* DATA SHOWN:
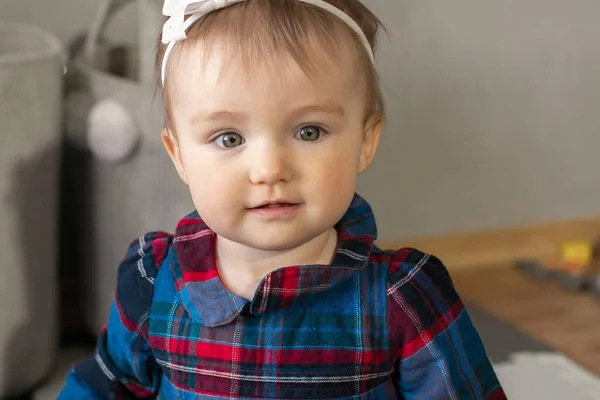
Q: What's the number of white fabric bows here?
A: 1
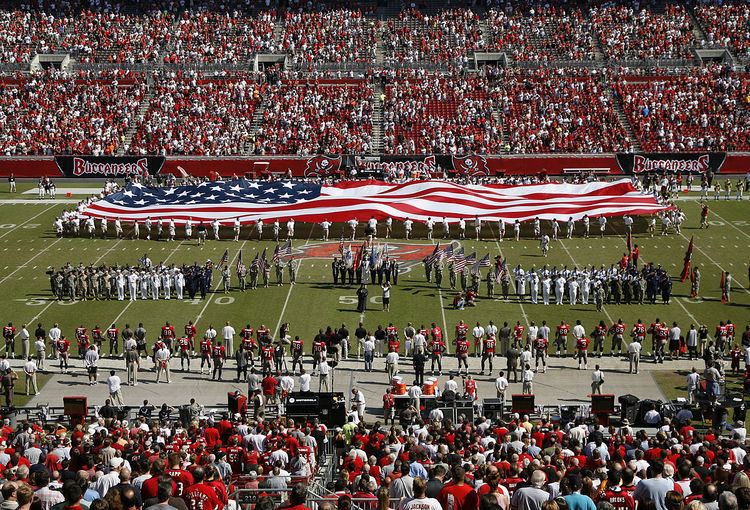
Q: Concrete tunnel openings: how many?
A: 4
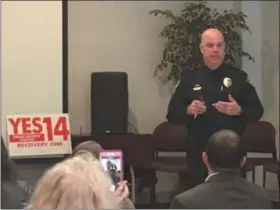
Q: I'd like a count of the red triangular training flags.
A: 0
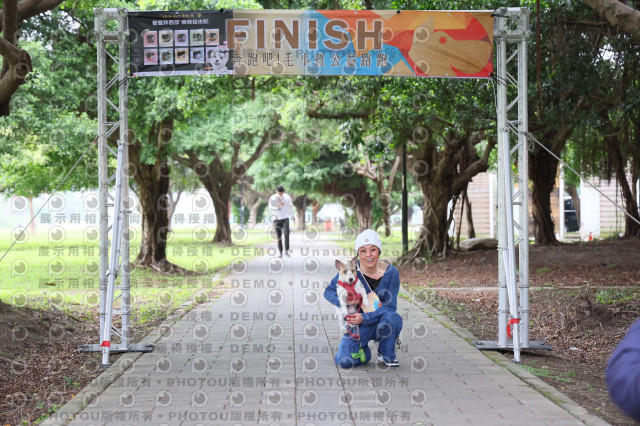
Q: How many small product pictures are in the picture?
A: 10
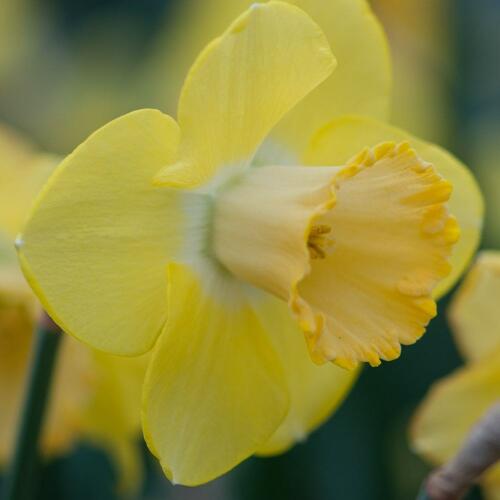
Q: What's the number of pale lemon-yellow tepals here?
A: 6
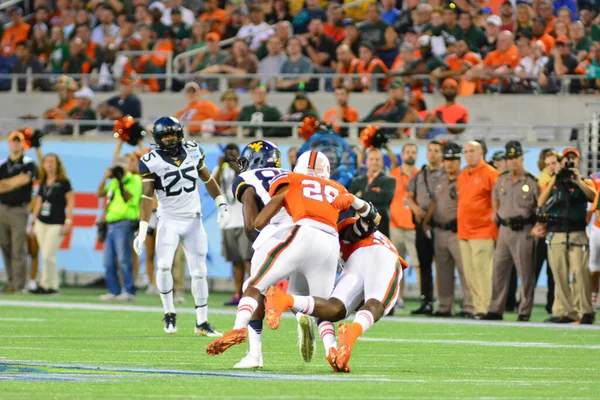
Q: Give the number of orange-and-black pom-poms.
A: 4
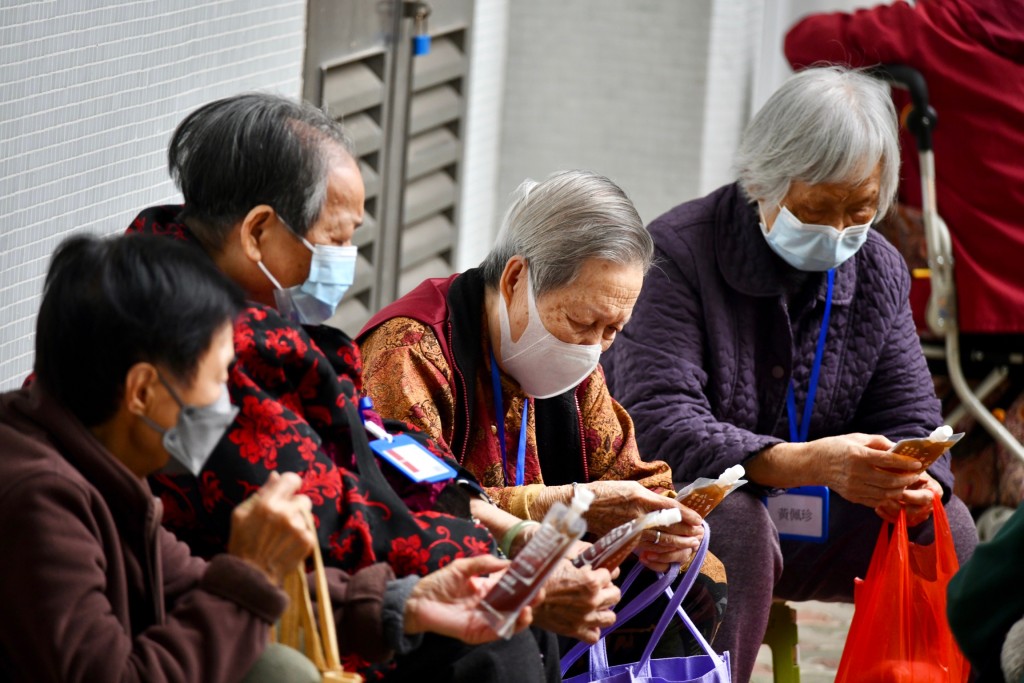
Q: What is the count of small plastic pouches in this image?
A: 4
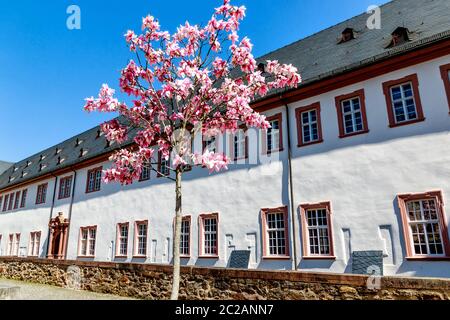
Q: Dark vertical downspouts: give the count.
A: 3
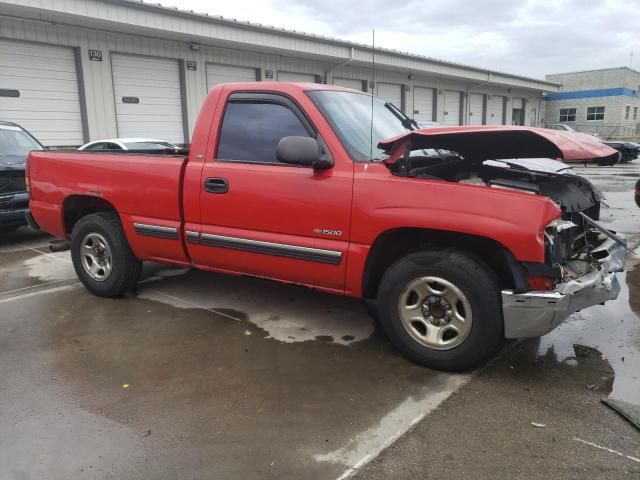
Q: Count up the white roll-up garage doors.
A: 11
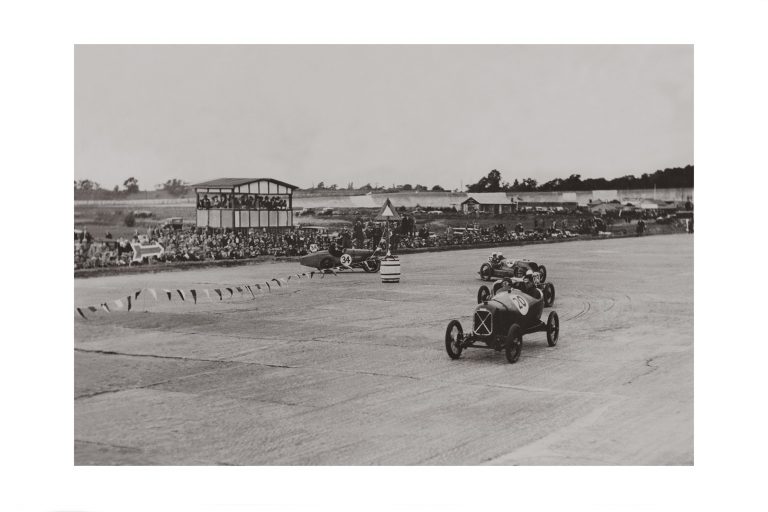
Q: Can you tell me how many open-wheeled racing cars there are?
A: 4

* PROBLEM DETAILS:
Would you copy the records word for word, without any of their pictures?

* EXPECTED OUTPUT:
Q: What's the number of white fabric bows here?
A: 1
Q: Concrete tunnel openings: how many?
A: 4
Q: I'd like a count of the red triangular training flags.
A: 0
Q: How many small product pictures are in the picture?
A: 10
Q: What's the number of pale lemon-yellow tepals here?
A: 6
Q: Give the number of orange-and-black pom-poms.
A: 4
Q: What is the count of small plastic pouches in this image?
A: 4
Q: Dark vertical downspouts: give the count.
A: 3
Q: Count up the white roll-up garage doors.
A: 11
Q: Can you tell me how many open-wheeled racing cars there are?
A: 4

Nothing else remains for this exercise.